We will note that the breastplates are not utterly out of style for Europe—for one thing, very little Japanese armor actually had breastplates like that to begin with, and there’s actually a Eastern European form of breastplate that used horizontal plate segments that would give a similar appearance. More importantly, Japanese armor was very heavily laced, often being of lamellar constructions, whereas the fauld (hip armor) and spaulders (arm protection) are purely European in design. The coloring of the armor does look a bit similar to red lacquer such as the Japanese occasionally used, but this is a setting where colored armor is quite normal (using enamel, paint, certain real world techniques to blacken or blue the steel, or purely magical techniques that can imbue green, red, and other colors) so that’s not so strange.
Purely from an aesthetic perspective, we quite like the alternating colors in the lames of the spaulders. The assistant seems to have a cloak under his arm, too, which may mean they will in fact have their red cloaks.
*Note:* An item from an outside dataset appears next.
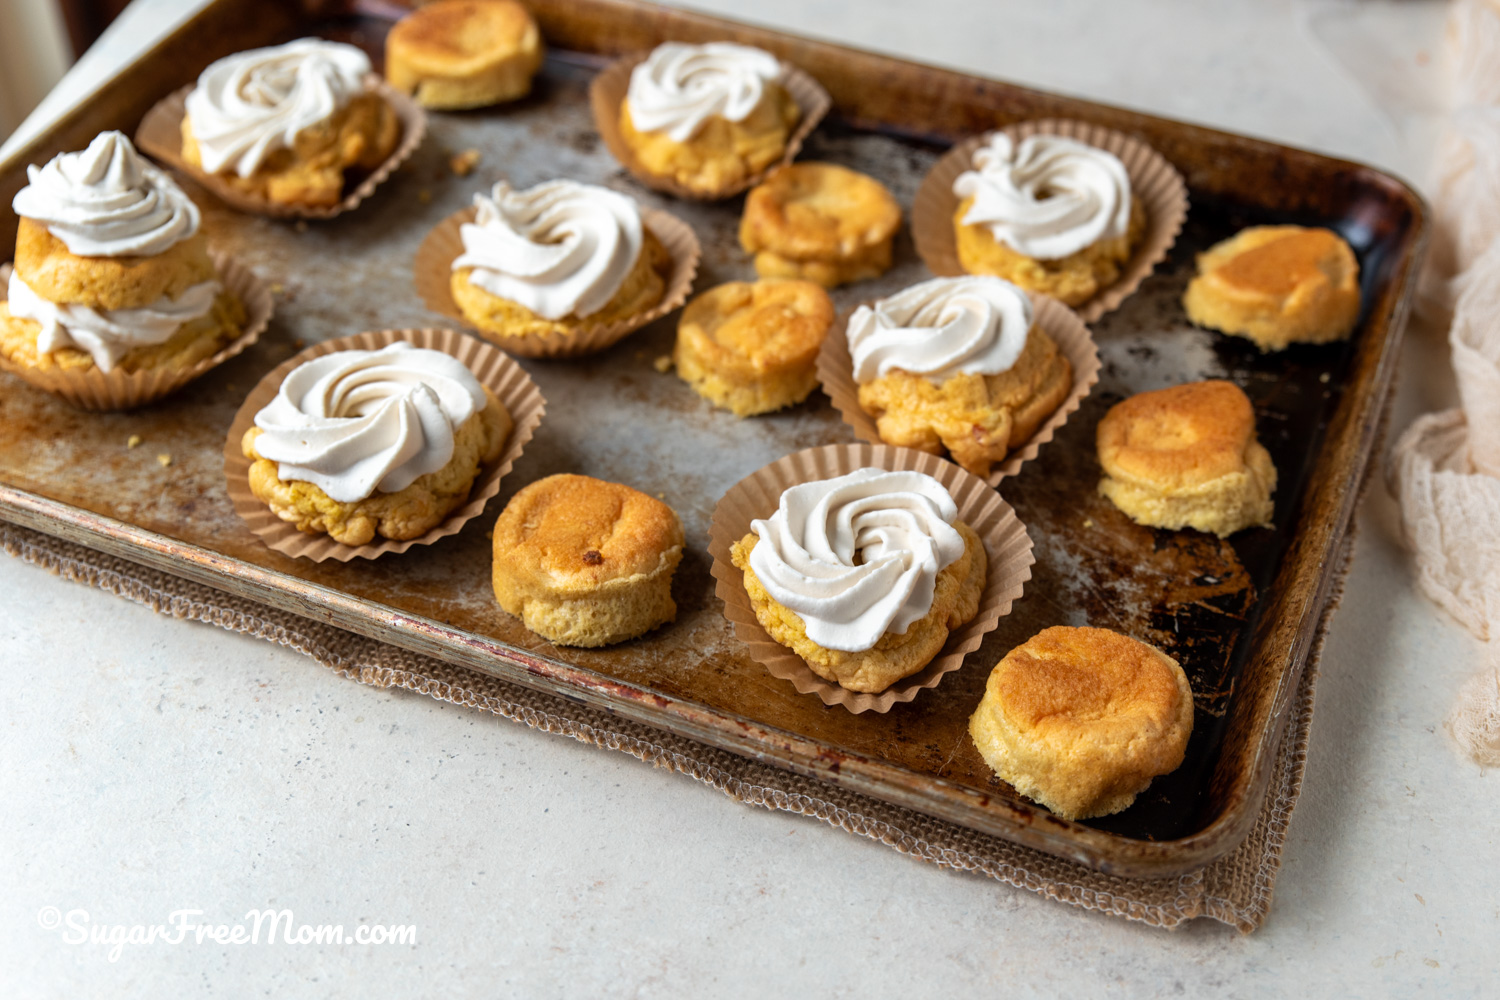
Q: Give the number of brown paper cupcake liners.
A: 8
We should also note that an earlier frame shows the pommel of the foreground guard’s sword, and it features a typical European disc pommel with what seems like a lion’s head design. It even has the “button” on the top of the pommel, a well-known element from European medieval swords.
The gold cloak in back, one of the city watchmen of King’s Landing, has an interesting helmet. If that’s not a visor sticking out there, it looks a bit like a burgonet, a Renaissance-era billed helmet. His garment is rather difficult to make out—a kind of mail hauberk or poncho, perhaps? The gold is a very subdued color here, but it’s certainly the idea.